Люди с повеселевшими лицами начали расходиться, а маклер подошел к Грине и жабьи губы проговорили:

- Это моя арена. Забирай своего обглодыша и проваливай. Увижу еще, пристрелю обоих.


***


По приезду в поселочек охотник расположил пса в доме. Лечение, хорошее питание и уход – вот что давал Гриня собаке теперь, а Дарлинг лежал и не мог поднять даже голову. Очевидно, из бед последних месяцев, путешествие на тот свет измотало его больше всего, и прошел не один день, прежде чем лапы смогли держать пса. Он похудел, а исполосованная кожа висела, как чехол грузовика на легковушке, но все же Дарлинг поправлялся.

Перед тем как Гриня скрылся с арены, к нему подошел делец-иностранец - азартный Ласло с предложением купить «дикофинного, самитшатилного» пса и всучил охотнику визитку.
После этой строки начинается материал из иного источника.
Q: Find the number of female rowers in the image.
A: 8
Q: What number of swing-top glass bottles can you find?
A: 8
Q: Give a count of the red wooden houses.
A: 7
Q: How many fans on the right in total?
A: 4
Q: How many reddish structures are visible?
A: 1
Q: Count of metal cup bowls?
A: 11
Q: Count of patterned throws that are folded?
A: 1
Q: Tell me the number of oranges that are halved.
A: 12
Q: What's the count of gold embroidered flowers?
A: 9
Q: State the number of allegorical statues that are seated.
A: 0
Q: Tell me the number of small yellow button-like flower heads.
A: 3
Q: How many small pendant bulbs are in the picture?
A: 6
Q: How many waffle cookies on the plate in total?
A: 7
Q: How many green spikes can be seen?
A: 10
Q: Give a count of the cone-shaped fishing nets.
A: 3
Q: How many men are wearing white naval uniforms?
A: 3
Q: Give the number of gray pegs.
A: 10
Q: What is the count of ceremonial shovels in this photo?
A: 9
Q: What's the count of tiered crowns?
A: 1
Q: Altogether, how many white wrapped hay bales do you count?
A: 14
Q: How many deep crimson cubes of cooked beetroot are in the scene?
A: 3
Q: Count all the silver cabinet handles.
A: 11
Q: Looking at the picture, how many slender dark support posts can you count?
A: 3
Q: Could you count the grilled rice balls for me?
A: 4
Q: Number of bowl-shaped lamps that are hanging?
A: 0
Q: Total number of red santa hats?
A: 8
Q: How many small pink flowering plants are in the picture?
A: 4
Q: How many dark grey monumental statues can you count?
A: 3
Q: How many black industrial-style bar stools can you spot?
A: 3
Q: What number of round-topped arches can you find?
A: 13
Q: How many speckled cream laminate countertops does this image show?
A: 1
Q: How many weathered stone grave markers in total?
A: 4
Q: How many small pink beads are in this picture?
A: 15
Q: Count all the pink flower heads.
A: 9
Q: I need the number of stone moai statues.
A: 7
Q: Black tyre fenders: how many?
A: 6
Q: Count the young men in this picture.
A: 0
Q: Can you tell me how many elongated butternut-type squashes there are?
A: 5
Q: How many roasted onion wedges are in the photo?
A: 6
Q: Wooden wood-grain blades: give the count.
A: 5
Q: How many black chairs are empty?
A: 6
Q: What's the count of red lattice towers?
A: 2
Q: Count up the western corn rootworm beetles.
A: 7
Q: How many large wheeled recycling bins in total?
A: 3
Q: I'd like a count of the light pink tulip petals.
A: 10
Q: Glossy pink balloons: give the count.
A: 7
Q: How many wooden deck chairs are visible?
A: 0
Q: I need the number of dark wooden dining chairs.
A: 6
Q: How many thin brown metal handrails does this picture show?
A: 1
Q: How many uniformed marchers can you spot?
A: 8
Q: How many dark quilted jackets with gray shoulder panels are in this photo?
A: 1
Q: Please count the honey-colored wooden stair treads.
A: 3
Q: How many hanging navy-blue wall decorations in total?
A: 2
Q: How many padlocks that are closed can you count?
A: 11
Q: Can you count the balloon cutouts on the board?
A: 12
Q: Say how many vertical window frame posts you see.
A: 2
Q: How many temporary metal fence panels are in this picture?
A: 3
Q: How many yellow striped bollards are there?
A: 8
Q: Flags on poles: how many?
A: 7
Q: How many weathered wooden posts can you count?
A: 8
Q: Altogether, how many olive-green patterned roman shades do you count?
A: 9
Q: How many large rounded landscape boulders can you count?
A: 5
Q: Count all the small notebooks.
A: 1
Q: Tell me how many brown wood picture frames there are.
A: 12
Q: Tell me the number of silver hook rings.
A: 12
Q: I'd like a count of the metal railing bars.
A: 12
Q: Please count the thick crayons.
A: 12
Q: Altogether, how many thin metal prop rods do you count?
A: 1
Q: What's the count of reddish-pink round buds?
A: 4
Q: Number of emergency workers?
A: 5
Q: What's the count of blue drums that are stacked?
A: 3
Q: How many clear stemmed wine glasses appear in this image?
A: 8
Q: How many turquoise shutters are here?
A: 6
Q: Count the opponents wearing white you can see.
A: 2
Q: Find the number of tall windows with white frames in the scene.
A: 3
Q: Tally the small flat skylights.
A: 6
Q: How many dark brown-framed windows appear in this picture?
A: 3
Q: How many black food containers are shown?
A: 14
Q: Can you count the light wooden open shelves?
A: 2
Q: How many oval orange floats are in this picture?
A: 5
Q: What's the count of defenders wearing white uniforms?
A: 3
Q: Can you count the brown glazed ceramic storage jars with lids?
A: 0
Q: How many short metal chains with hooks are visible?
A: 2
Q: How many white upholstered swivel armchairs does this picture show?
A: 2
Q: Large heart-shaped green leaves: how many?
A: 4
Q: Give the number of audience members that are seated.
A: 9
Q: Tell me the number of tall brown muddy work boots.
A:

Сейчас, во время лечения собаки, глаза Грини подолгу останавливались на Дарлинге, и все чаще вертелась визитка Ласло в пальцах охотника.

Как-то раз пес, глаза которого никогда не упускали из виду охотника, увидел, как руки Грини отодвинули стол. Собака, лежа у двери в кухню, замерла. Охотник убрал небрежно обрезанные паркетины, и в полу обнаружился сейф. Кочергой охотник крутанул колесико на сейфе, и спрятанный медвежий капкан треснул по изогнутой шуровке. Пес вздрогнул и заскулил. Через секунду под полом раздался щелчок, а на чердаке затарахтел мотор. Гриня подошел к шкафу, пальцы нажали рубильник, что висел на стене, и мотор замолк. Дарлинг замер поскуливая.

- В генераторе топлива на три часа, он пускает ток в капкан. У вора нет шансов, – сказал Гриня, когда услышал пса.

Убрав капкан, Гриня открыл стальное хранилище и достал груду денег.

- До твоего поражения было больше. Ты - очень дорогой пес, – продолжил охотник, после чего достал из кармана пачку и добавил к куче, деньги скрылись в сейф, вновь притаился взведенный капкан, паркетины со столом вернулись на место, а до внимательного Дарлинга донеслись слова:

- Куплю домик на море и буду рыбачить. Сидишь с удочкой, тучки ложатся в море, солнышко греет… Будешь правильным псом, возьму с собой. Свежая рыба, знаешь какая на вкус? Но ты должен мне помочь, выздоравливай скорей.